**Records supplied:**
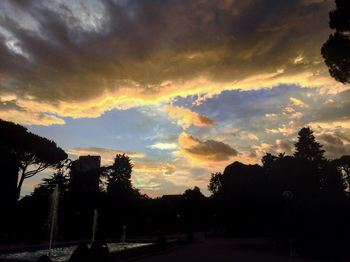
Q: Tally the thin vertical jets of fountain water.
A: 3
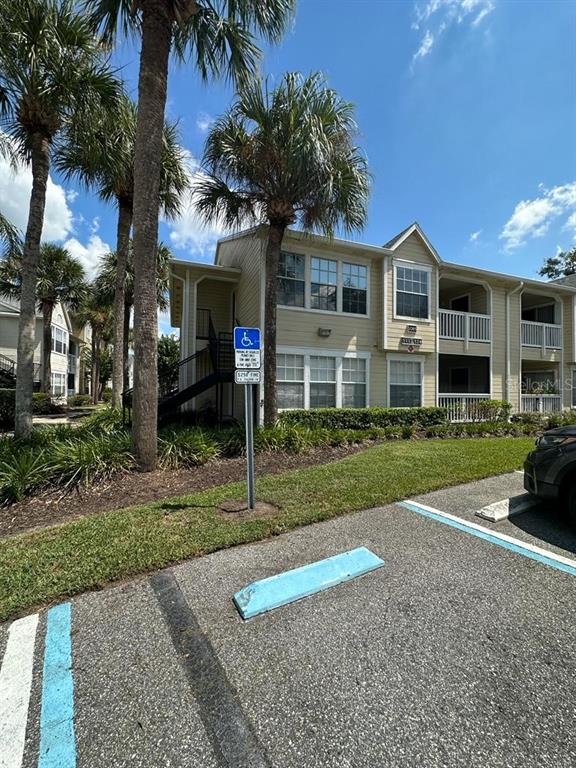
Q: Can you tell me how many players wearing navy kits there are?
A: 0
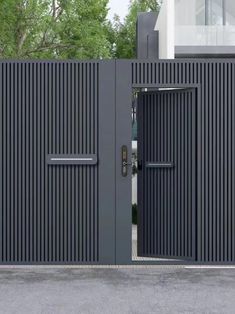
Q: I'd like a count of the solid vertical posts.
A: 2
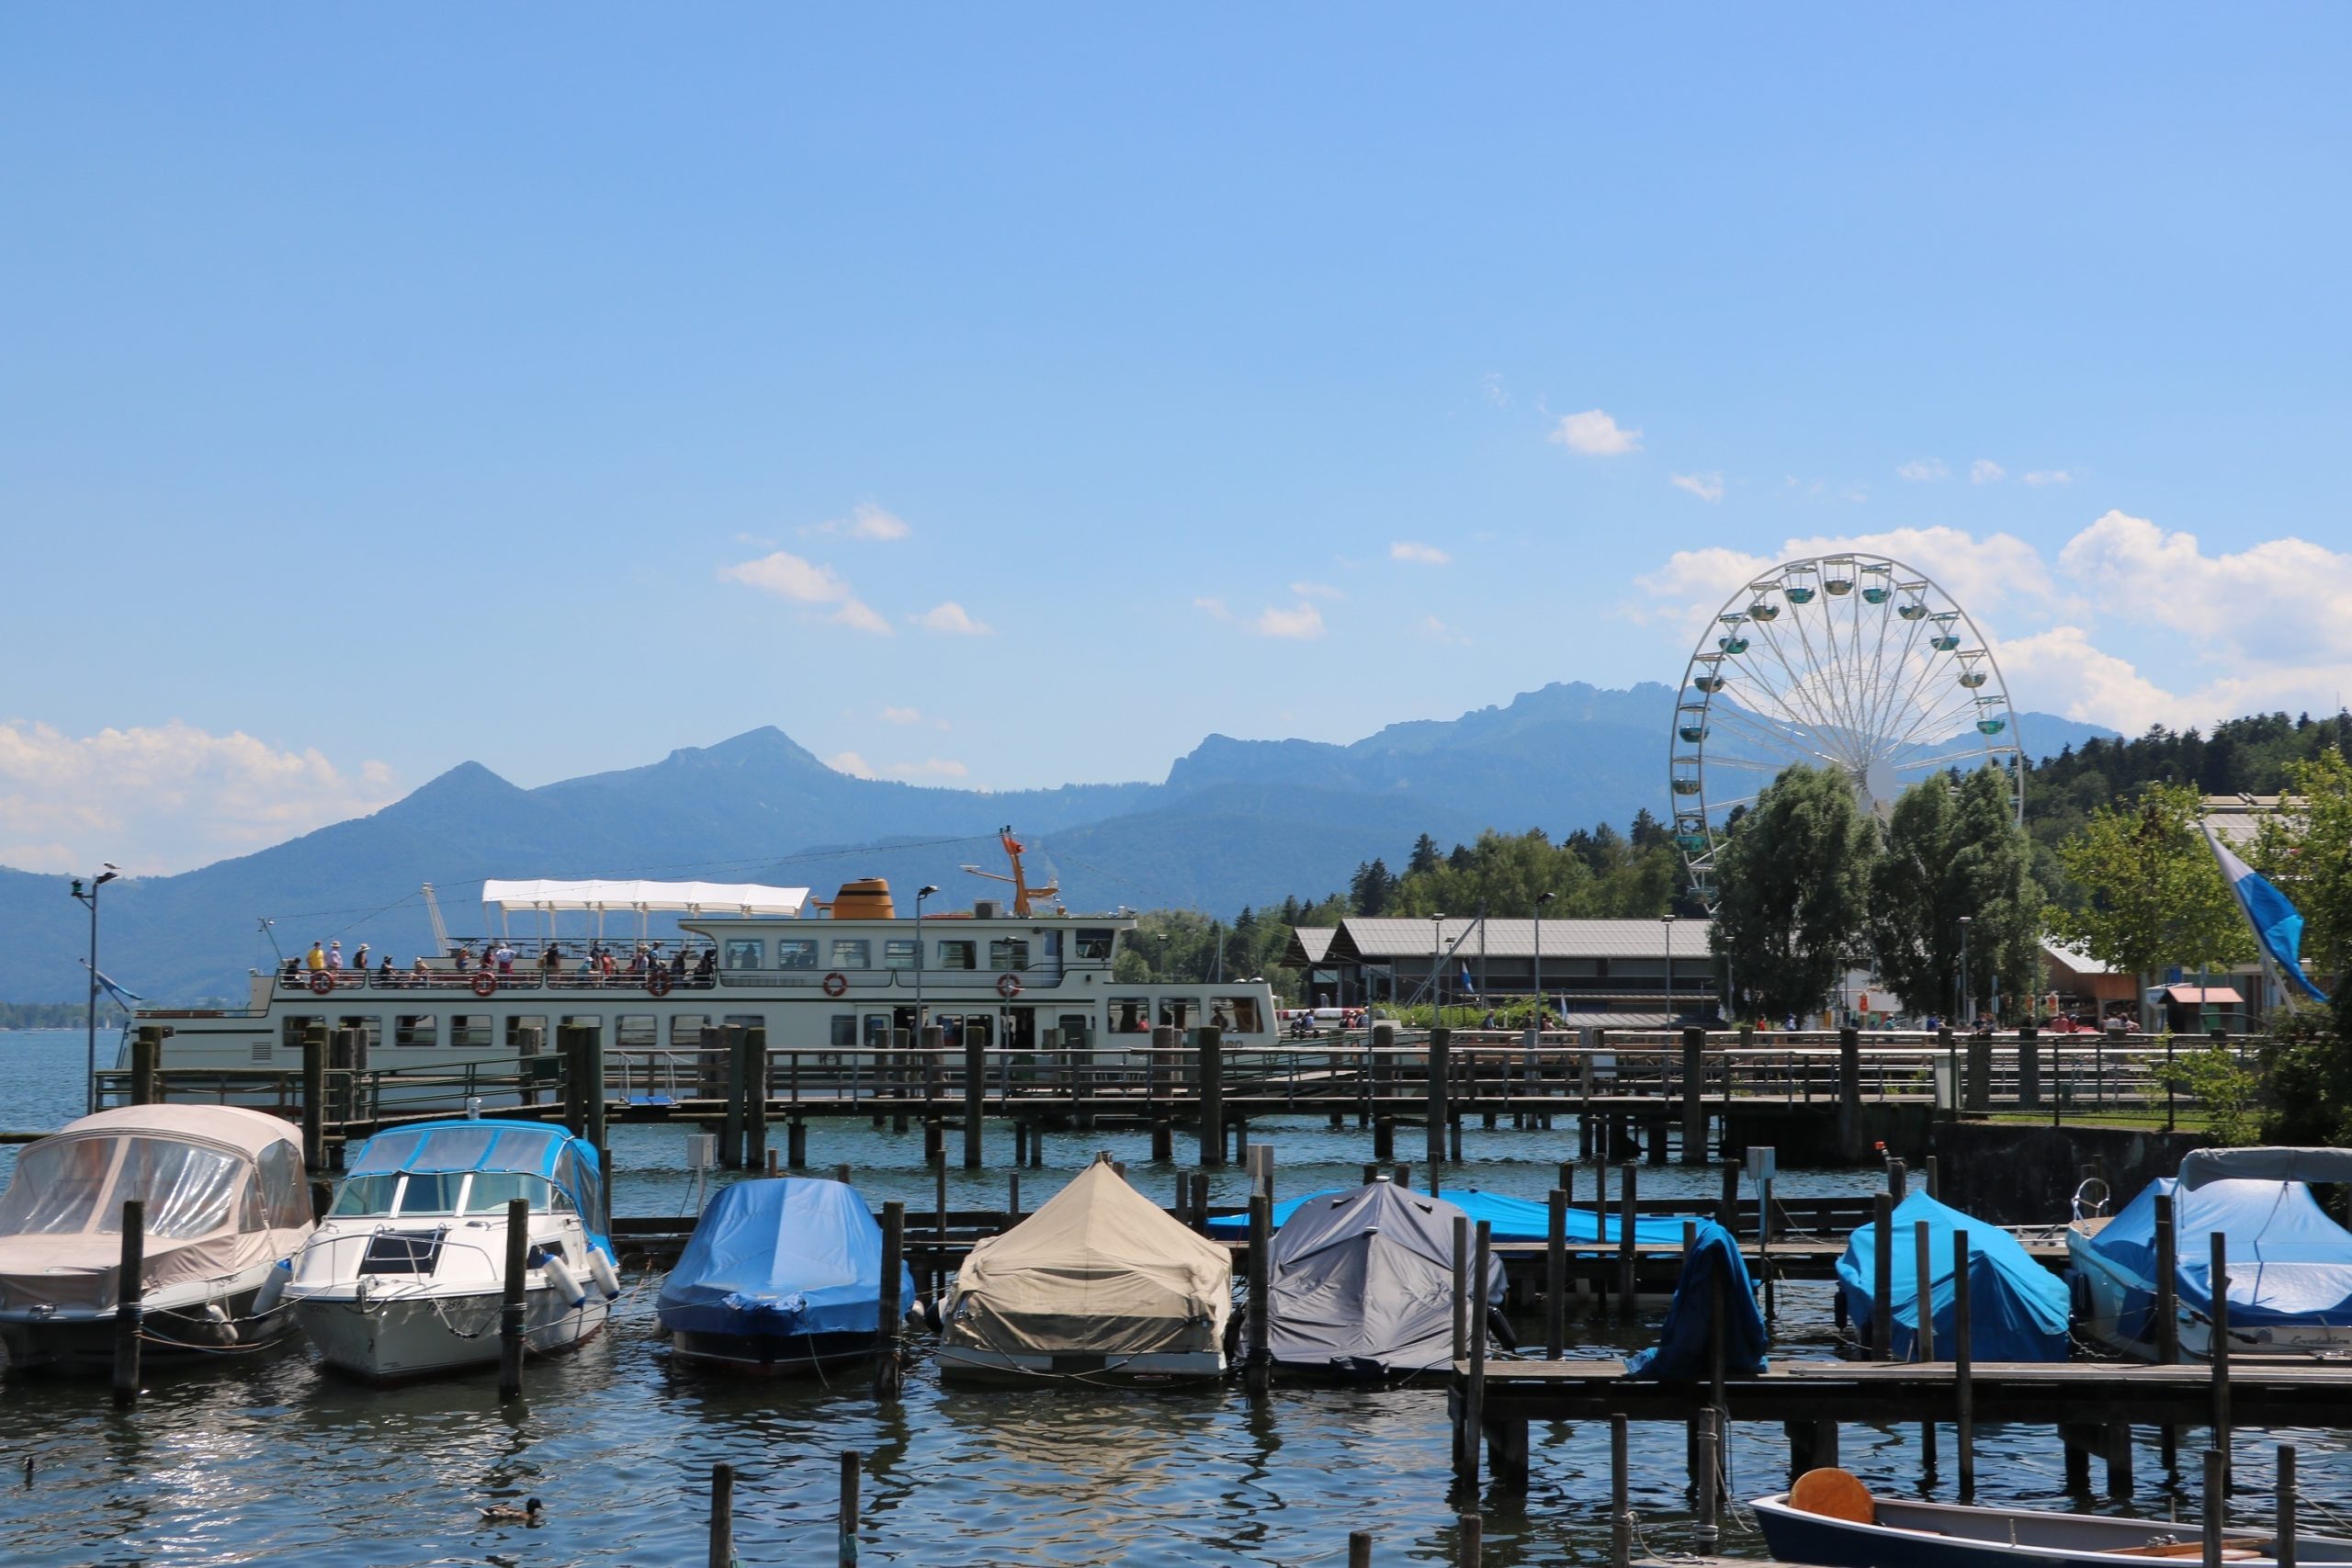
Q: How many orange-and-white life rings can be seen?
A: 5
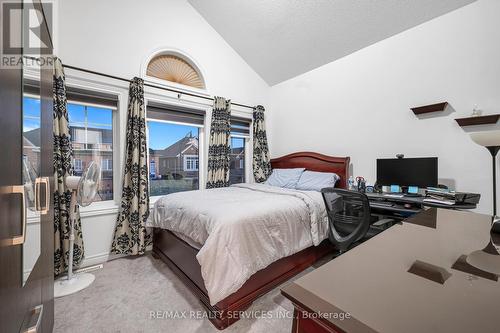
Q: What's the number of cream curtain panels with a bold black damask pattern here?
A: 4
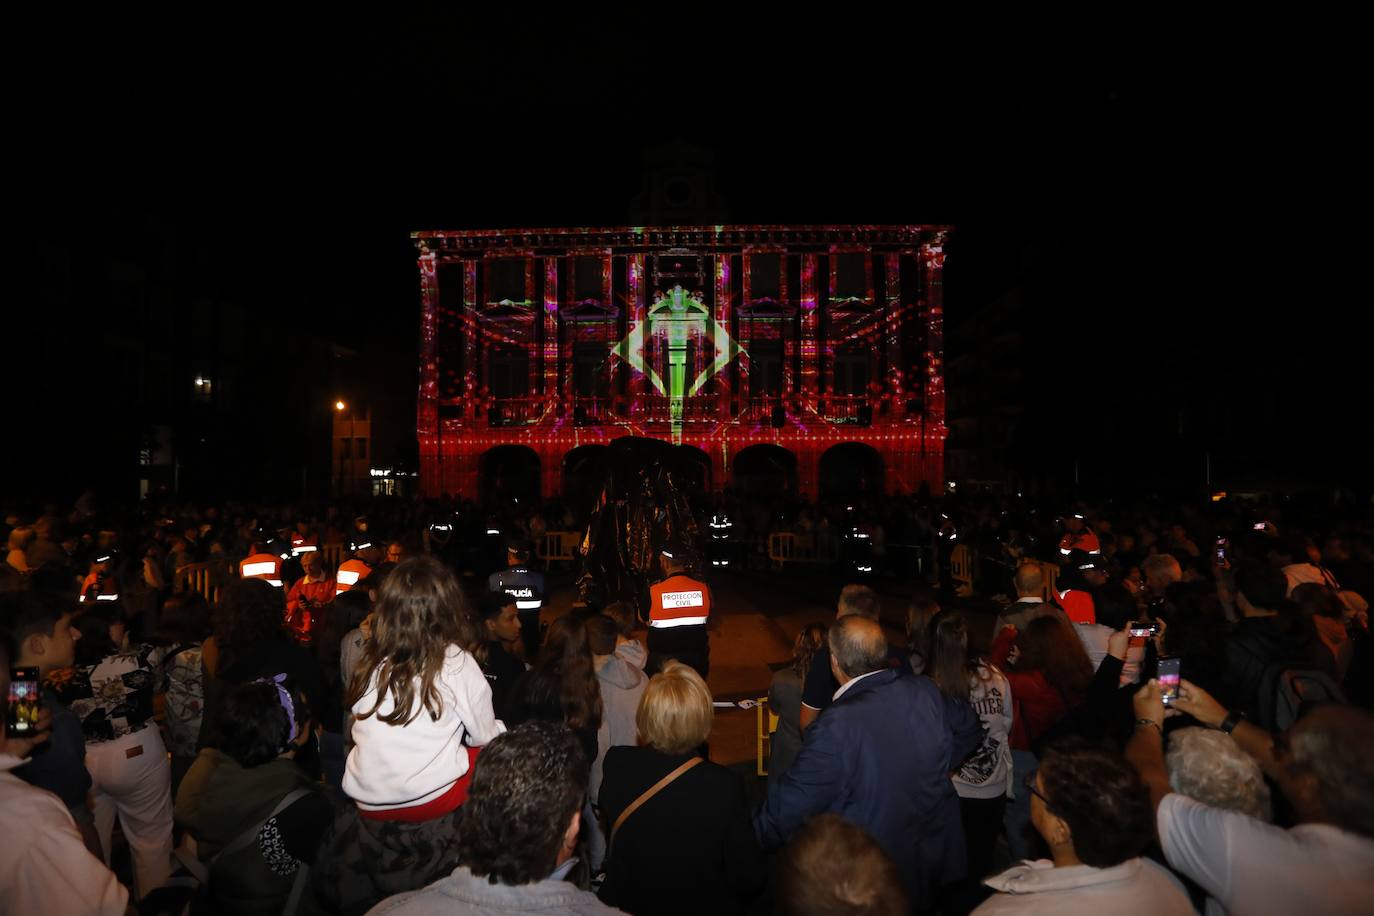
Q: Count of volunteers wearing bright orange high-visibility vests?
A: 7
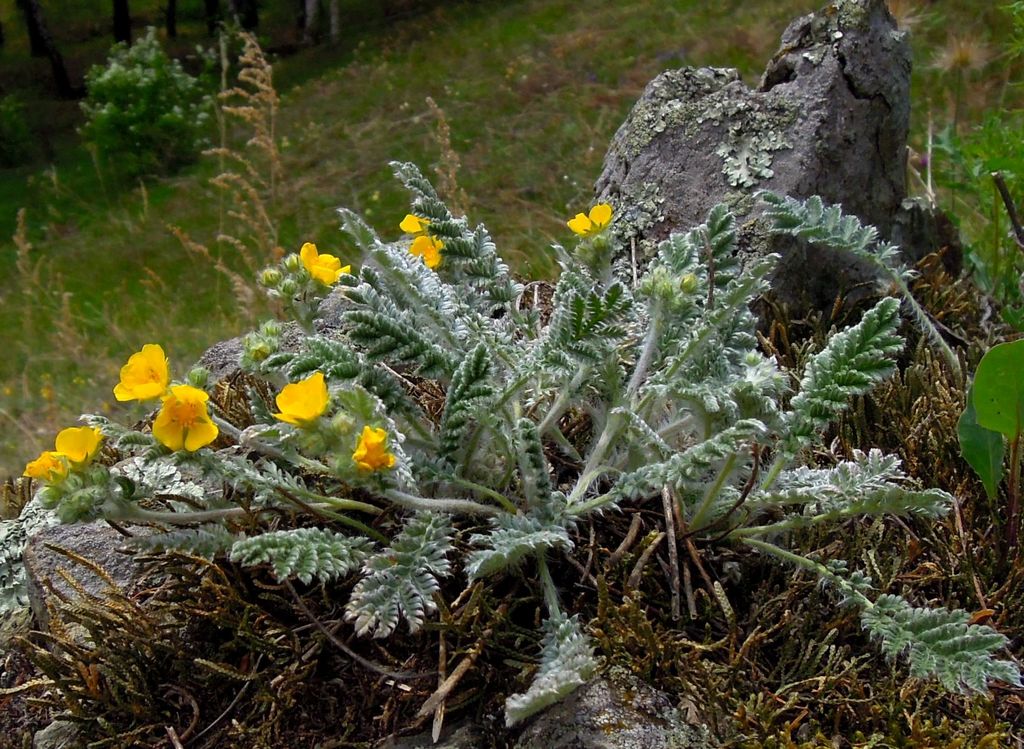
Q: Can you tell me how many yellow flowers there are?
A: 10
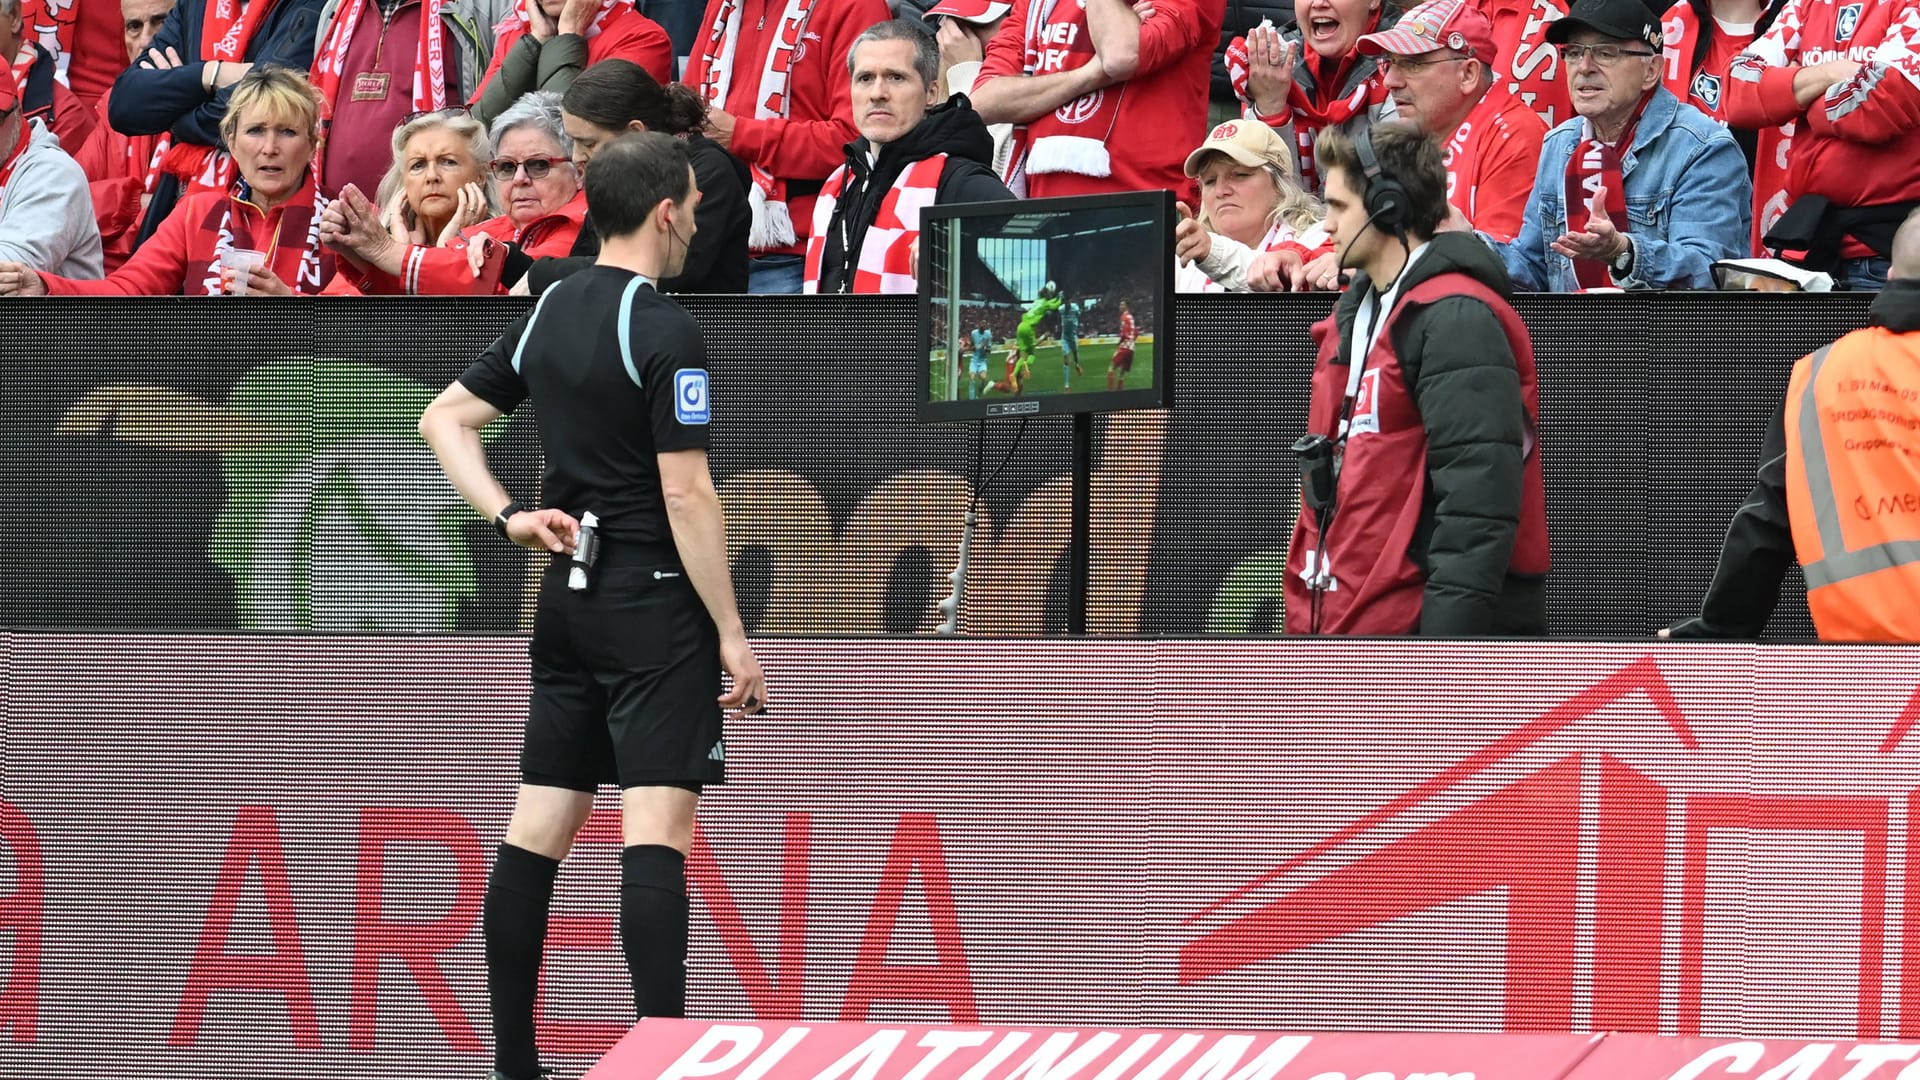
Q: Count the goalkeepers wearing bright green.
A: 1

**Instructions to follow:** Lines from the one containing "Q: Can you tell me how many players" through the end of the entries above, both included, are to be written out exactly; no pictures and no other lines.

**Result of this exercise:**
Q: Can you tell me how many players wearing navy kits there are?
A: 0
Q: I'd like a count of the solid vertical posts.
A: 2
Q: How many orange-and-white life rings can be seen?
A: 5
Q: What's the number of cream curtain panels with a bold black damask pattern here?
A: 4
Q: Count of volunteers wearing bright orange high-visibility vests?
A: 7
Q: Can you tell me how many yellow flowers there are?
A: 10
Q: Count the goalkeepers wearing bright green.
A: 1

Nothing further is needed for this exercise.